親戚の噂の話
僕には1年に2度、お盆と正月に会う親戚がいた。
母の弟にあたる、おじさん家族だった。
僕が小学生だったある年。
お盆が近づいた頃、1本の電話があった。
それはおじさん家族からで、『おじさん家族の噂が立った』ということだった。
子供心ながら、僕はワクワクした。
噂が立ったとき、おじさんはどんな顔をしたのだろう、と。
そして、お盆になり、おじさん家族が我が家にやって来た。
おじさんとおばさんに挨拶をすると、おばさんの陰から、ひょっこり噂が顔を出した。
僕は驚いた。
なぜなら、おぼつかない足取りでこちらへ近づいてきたのだ。
『噂が一人歩きしていた』。
つい数日前の電話では、やっと『噂が立った』ばかりだと言っていたのに、それからすぐに一人歩きしているとは思わなかった。
「もう噂が一人歩きしたんですね。」
そう言うと、おじさんは困った様な顔をして「そうなんだよ、あっという間だろ?近所を散歩していても、少し目を離すと、噂が勝手に歩き出すからね。」と言っていた。
でも、その目は嬉しそうでもあった。
半年前に会ったときは、まだ『噂がハイハイしていた』姿しか見なかった。
もっと言うと、1年前に会ったときは、まだ『噂が寝返りした』だけでみんな喜んでいた。
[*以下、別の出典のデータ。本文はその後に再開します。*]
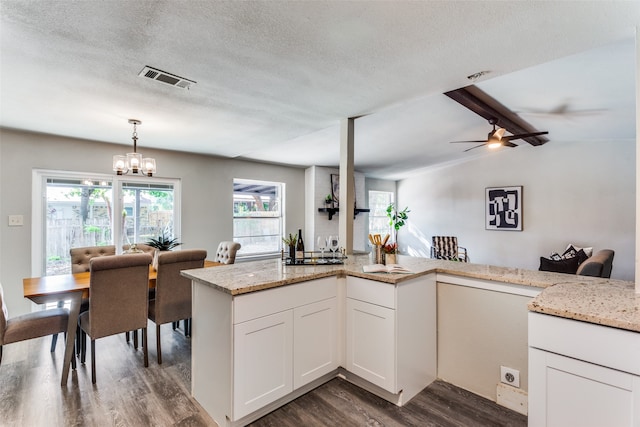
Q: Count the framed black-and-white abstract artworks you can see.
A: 1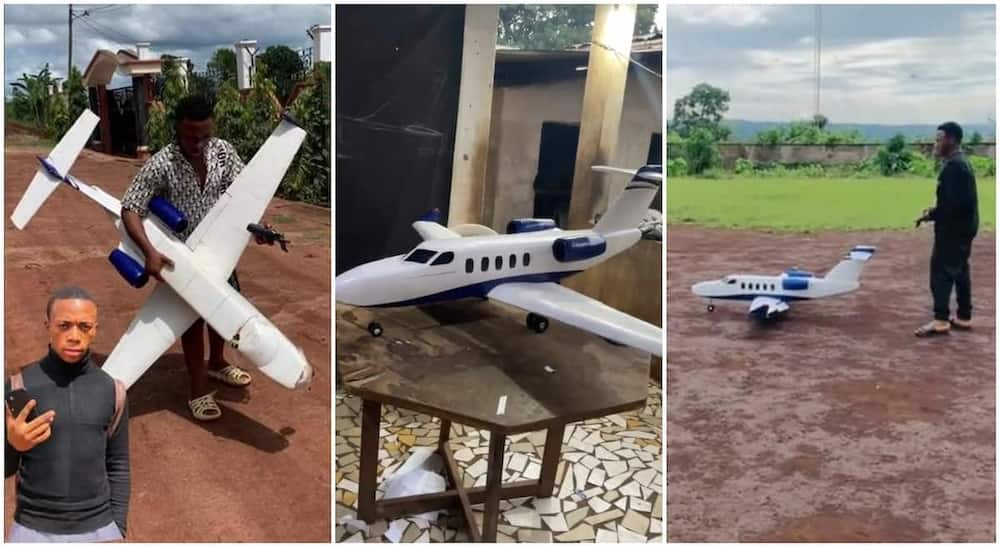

僕にもそんな小さい頃があったのかなぁ、などと思ったものだ。
その年は、『噂が後を追いかけてきた』り、『噂に抱っこをせがまれる』こともあった。
噂が立つと大変、なんて聞いたこともあったが、こうして接してみると、噂もいいな、と思った。
それから75日経った頃には噂のことなどすっかり忘れてしまった。
僕の父が転勤になり地元を離れたことをきっかけに、おじさん家族とも疎遠になってしまったのだ。
ただ、最近母から聞いた噂の噂では、噂は悪い噂になっているらしい。